You might have been lucky enough to be in London’s Royal Albert Hall this month where international opera star Joyce DiDonato captivated the audience with her rendition of “Somewhere Over the Rainbow.” Or, if you are a student at St. Ann’s, you would have been captivated by that same opera star singing the same song just a few feet from you Thursday.
“I’m one of you guys. I’m a Tiger,” DiDonato told the students on her return to St. Ann’s where she graduated in 1983 and where her sister Amy Hetherington is the music director and has taught for more than 20 years. DiDonato, who grew up in Prairie Village and graduated from Bishop Miege, is back home in Kansas City performing at the Lyric Opera. “I love coming home because I still live in Kansas City.”
“I didn’t think about being an opera singer until I was 22 years old,” she said. “Somewhere Over the Rainbow'” has special meaning, she told the appreciative students, because “”dreams do come true. The sky is the limit.”
Answering a series of questions from the students, she said her original dream was to be a pop singer, maybe a backup singer for Billy Joel. As one of seven children she would sing while vacuuming — her chore as a girl. She went to college to become a teacher and learned about using her voice. Her father introduced her to opera and the rest, as they say, is history.

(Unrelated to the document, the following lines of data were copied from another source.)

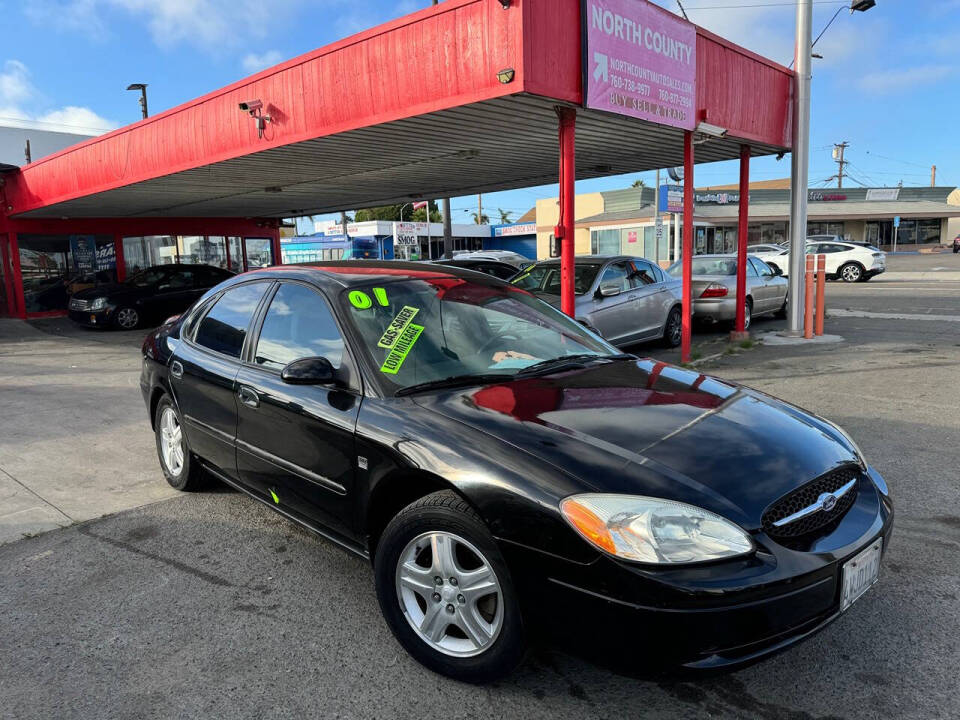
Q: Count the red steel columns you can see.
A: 3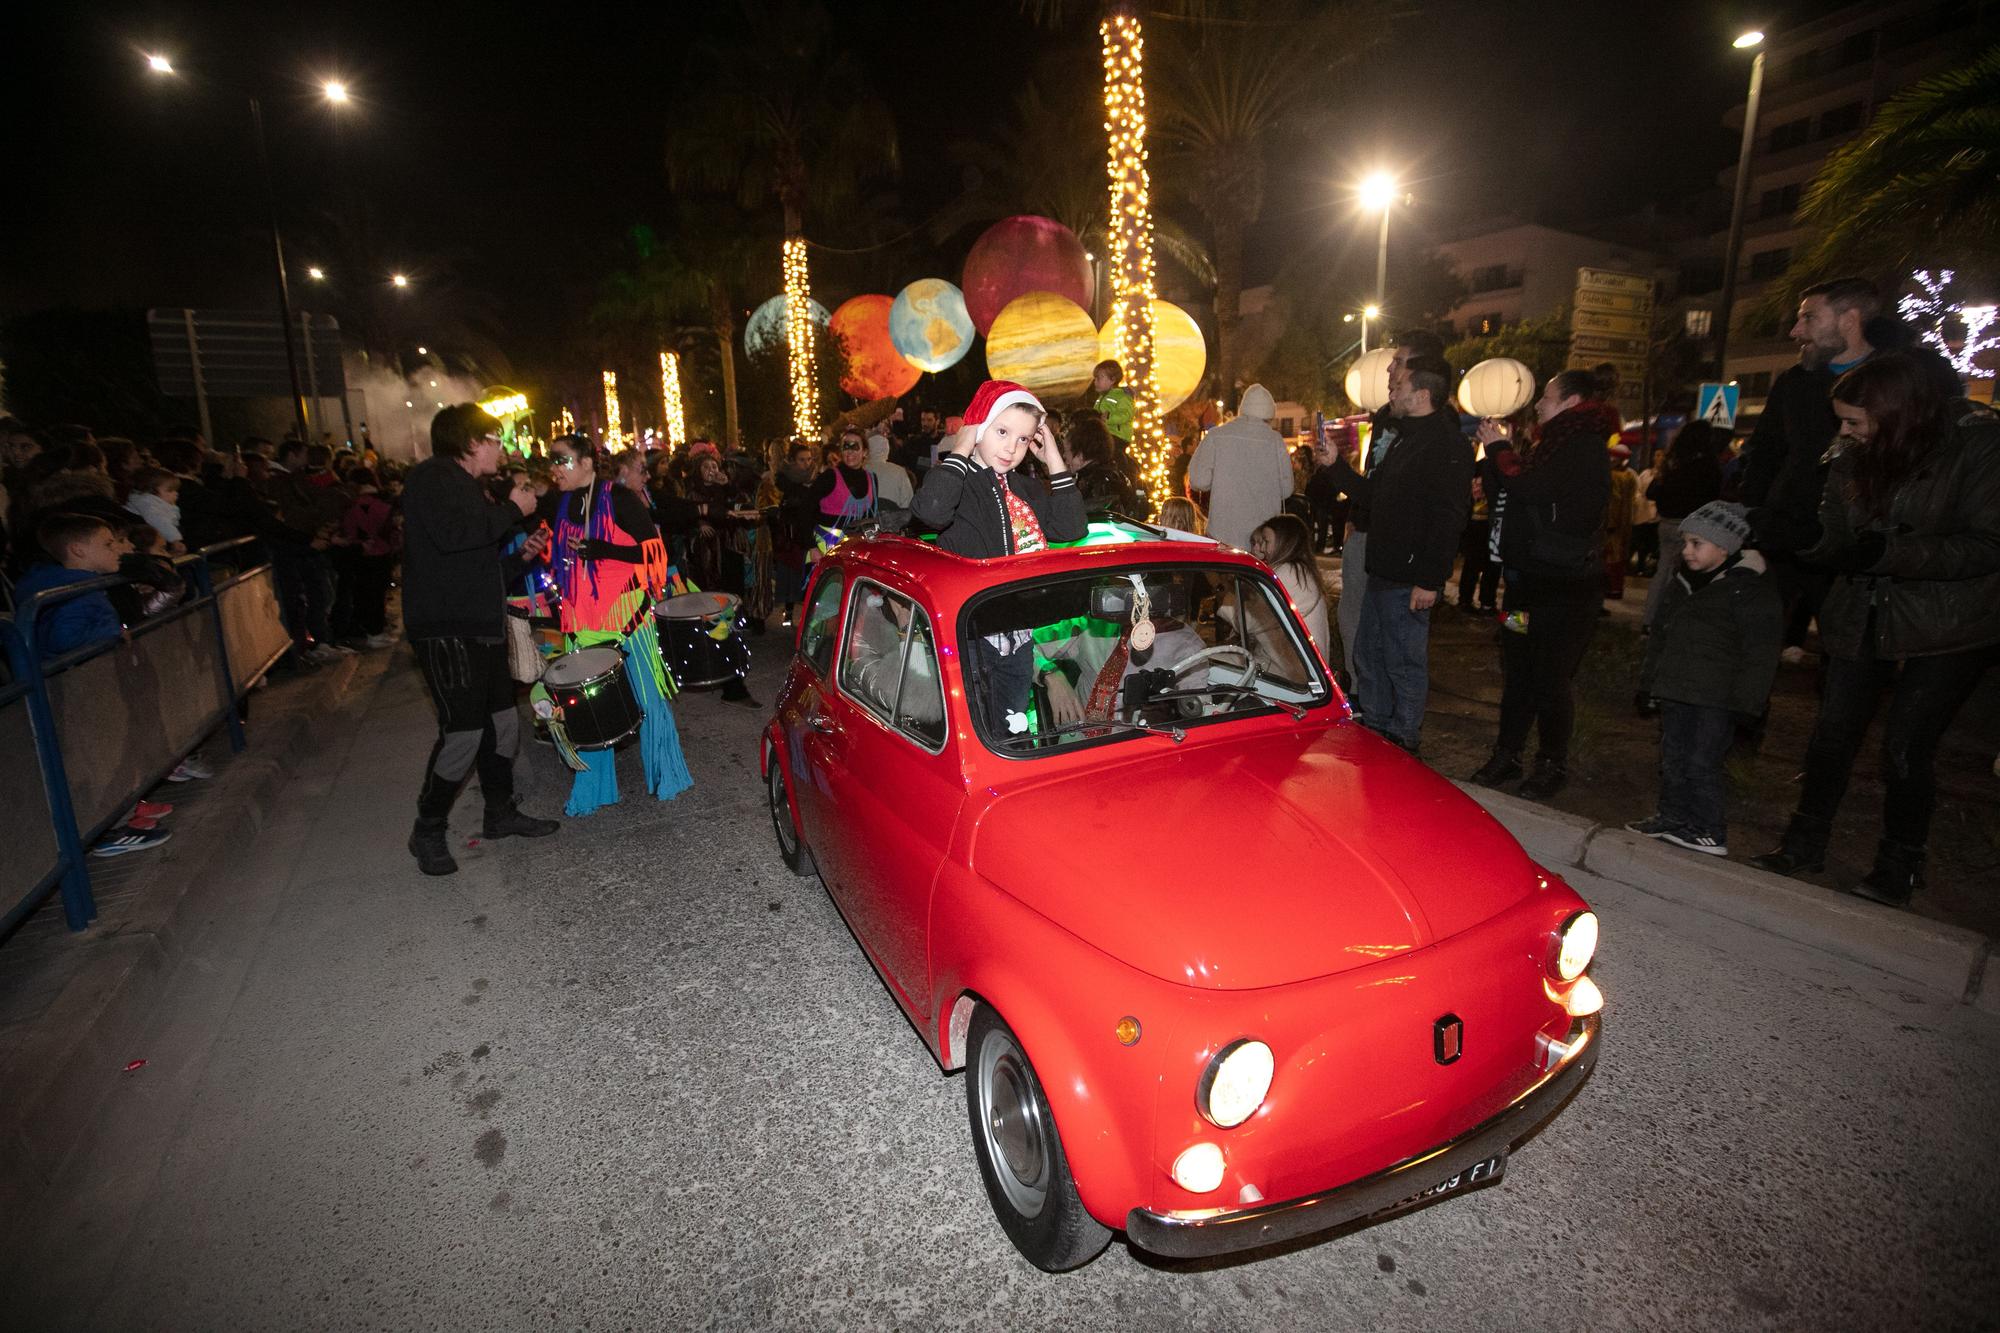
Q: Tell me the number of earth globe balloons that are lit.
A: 1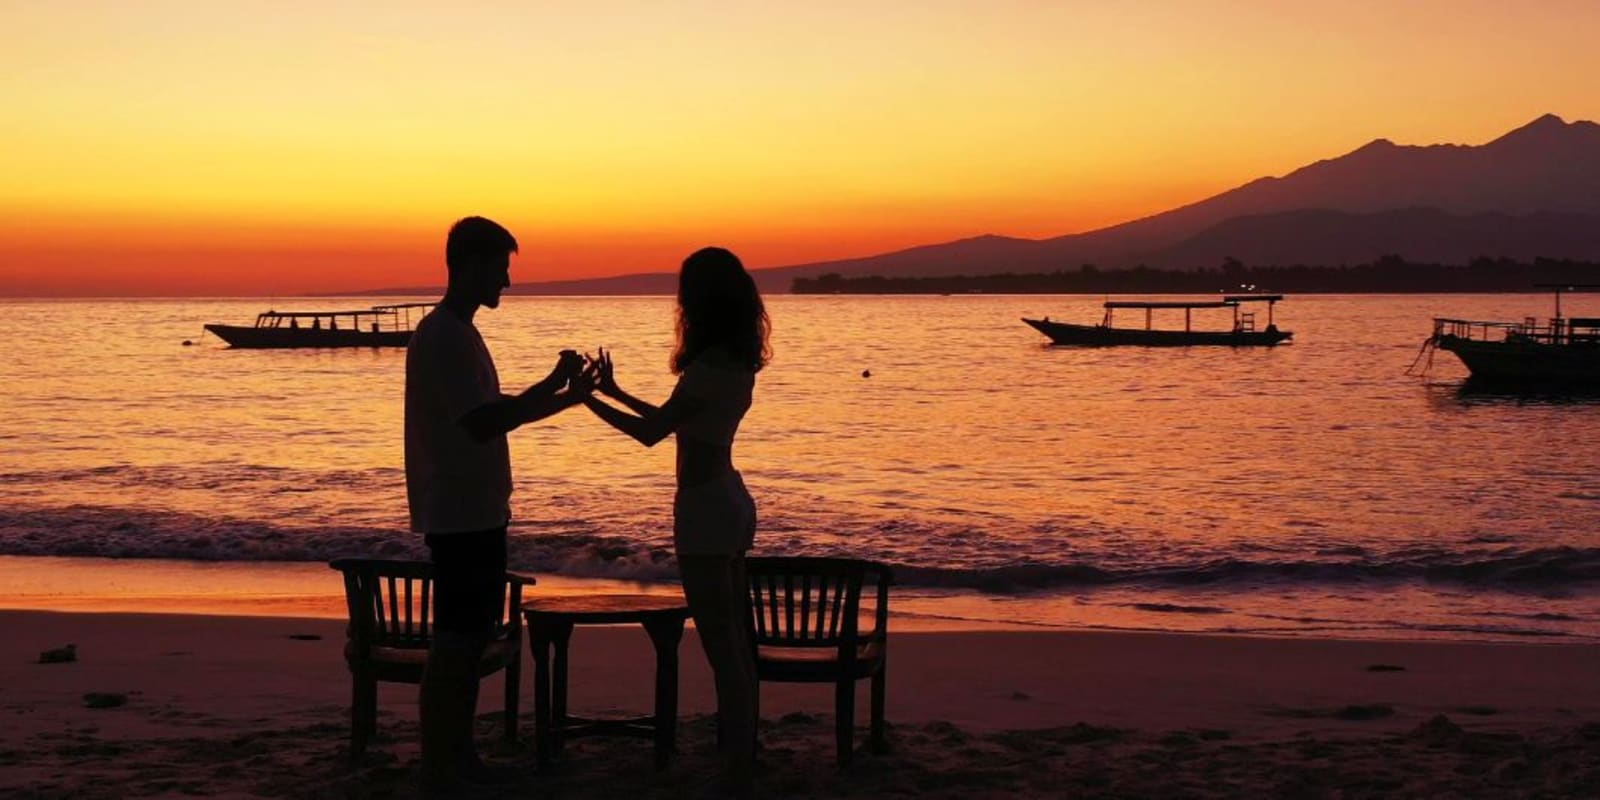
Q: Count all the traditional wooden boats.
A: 3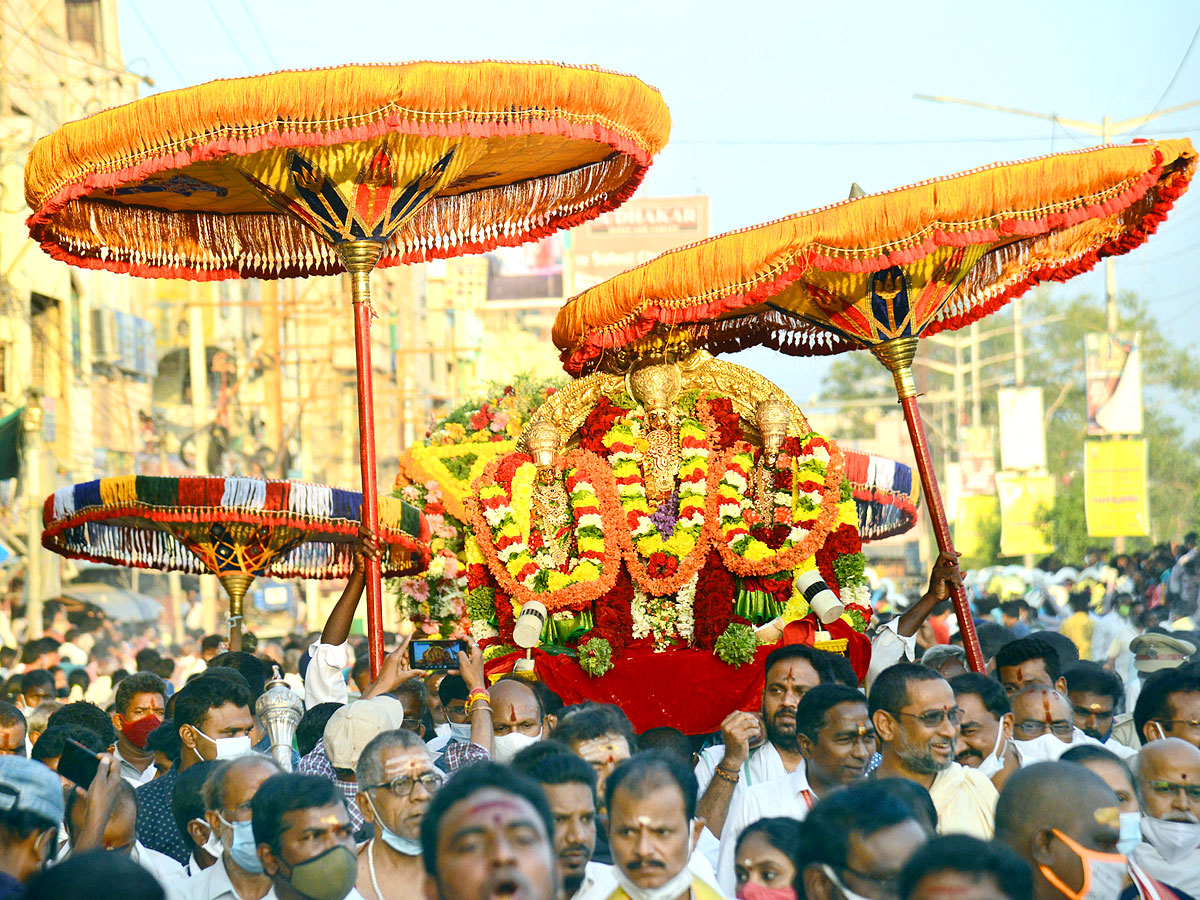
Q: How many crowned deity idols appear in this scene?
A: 3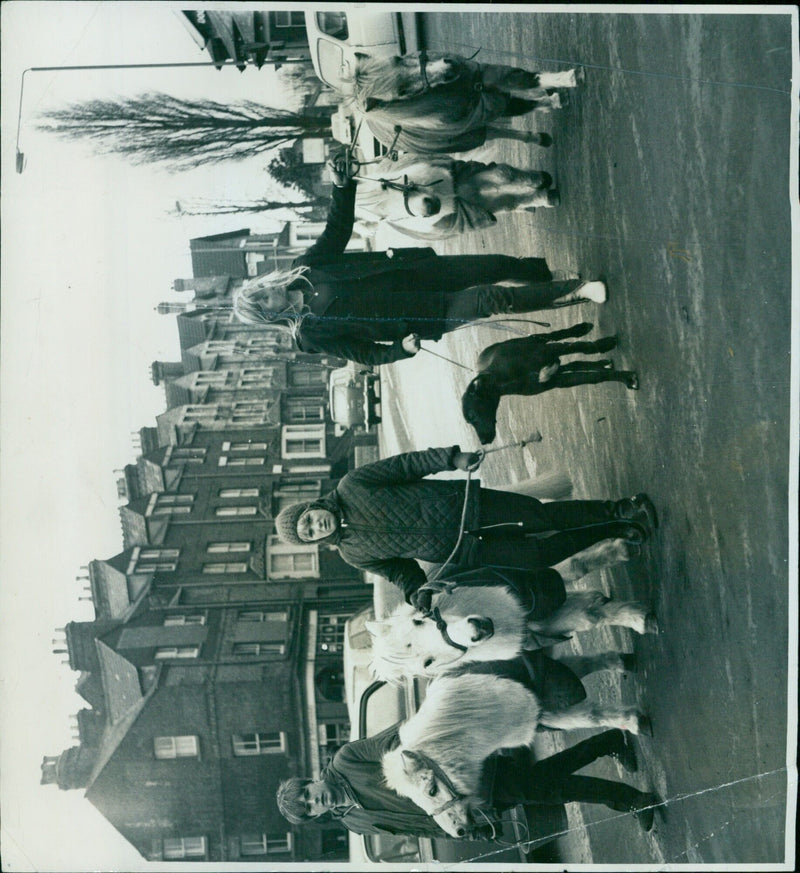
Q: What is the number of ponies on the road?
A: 4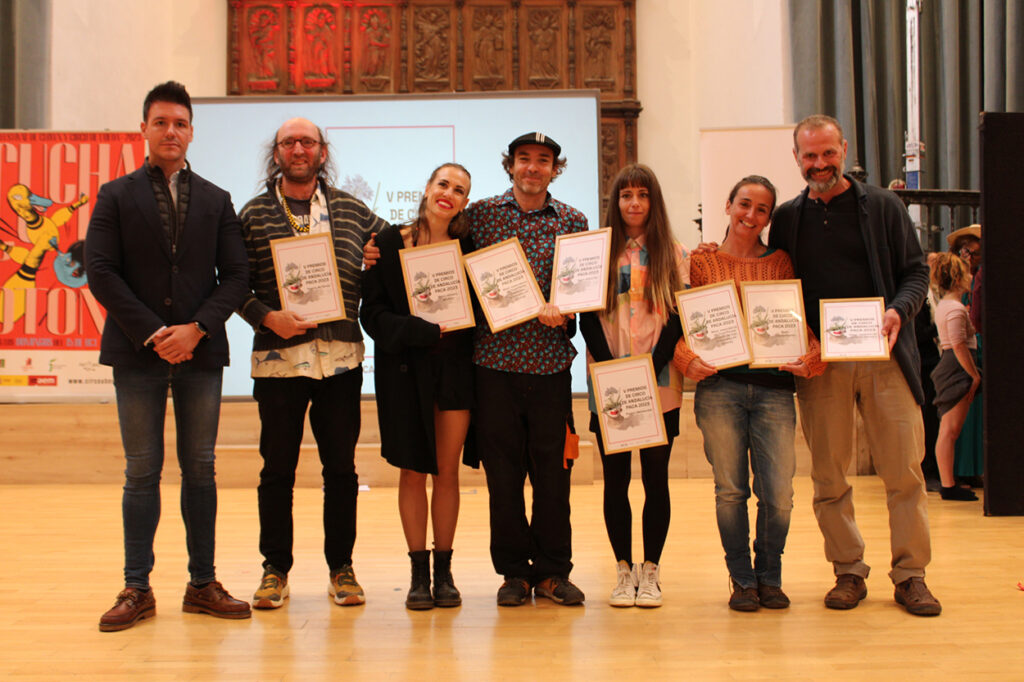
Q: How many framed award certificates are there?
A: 8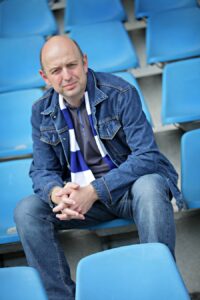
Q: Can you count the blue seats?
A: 14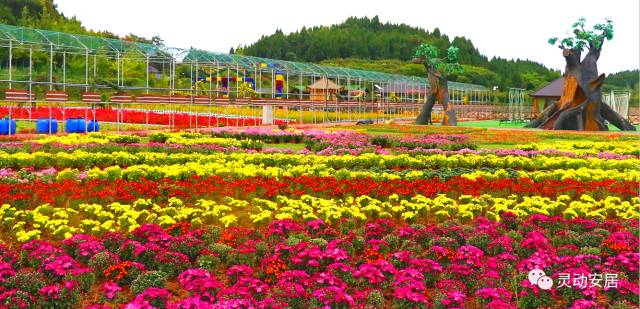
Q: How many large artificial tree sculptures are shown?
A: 2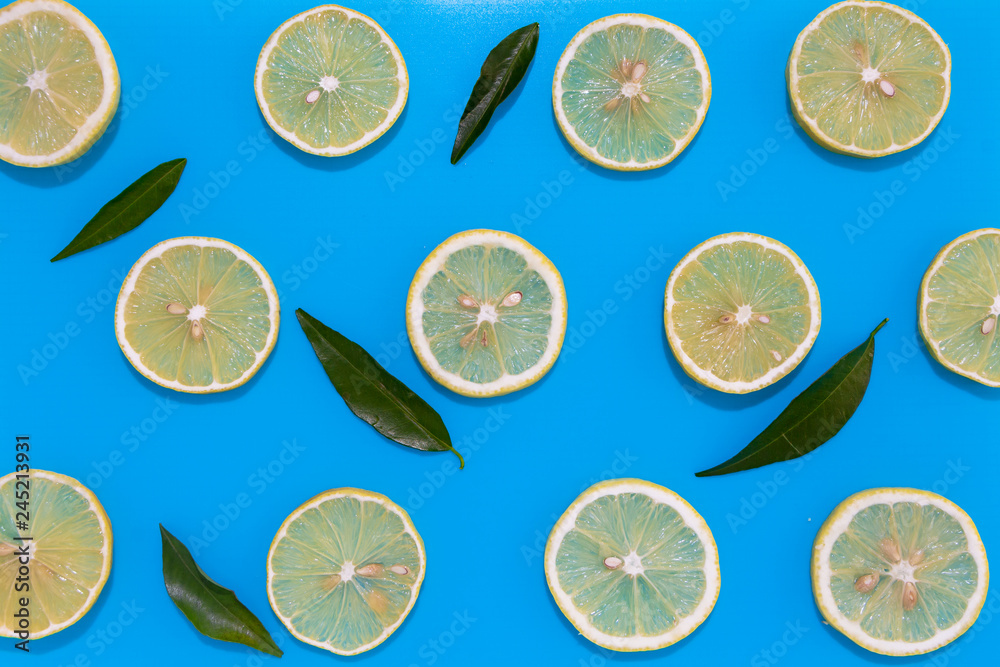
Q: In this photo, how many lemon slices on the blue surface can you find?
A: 12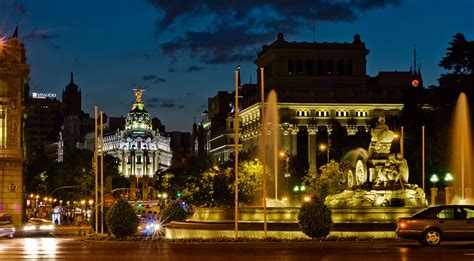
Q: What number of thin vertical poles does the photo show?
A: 6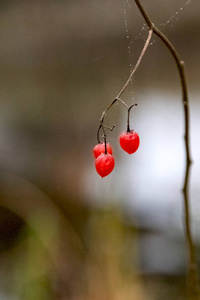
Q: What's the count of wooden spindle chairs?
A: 0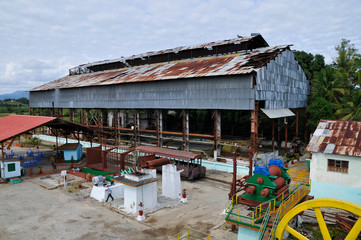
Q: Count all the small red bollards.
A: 2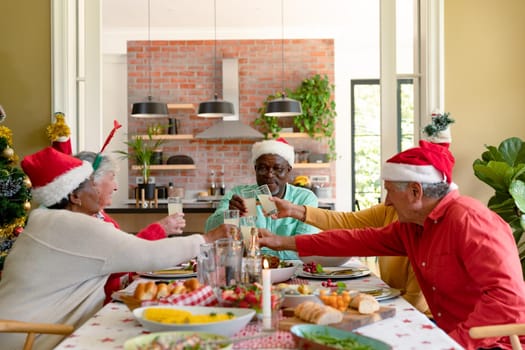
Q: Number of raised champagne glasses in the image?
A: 5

DiDonato estimated she has appeared in 50 operas but said she still can get nervous, pointing to the London concert with 5,000 people in the hall and another four million watching on television and screens set up in the parks. Her embarrassing moments: when she fell on stage and broke her leg then finished the performances in a wheel chair.
Can someone break a glass with their voice? “It can be done, but I don’t have the type of voice to do it. But I waited tables for 10 years and broke a lot of glasses.”
She doesn’t have a favorite opera, she said, because she is working with music from the greatest composers in history. She loves opera because it’s physical, it’s mental, it’s spiritual and it’s psychological. She told the students that the story of Romeo and Juliet – her current role – is timeless. The fighting between families and in neighborhoods goes on to this day.
In addition to the concert for the 450-member student body, which included ‘Uno Voce Poco Fa’ from the Barber of Seville, DiDonato worked with seventh and eighth grade students in a master class session.
Her sister, whom she said is a fabulous pianist and taught her to play, accompanied her on the piano Thursday.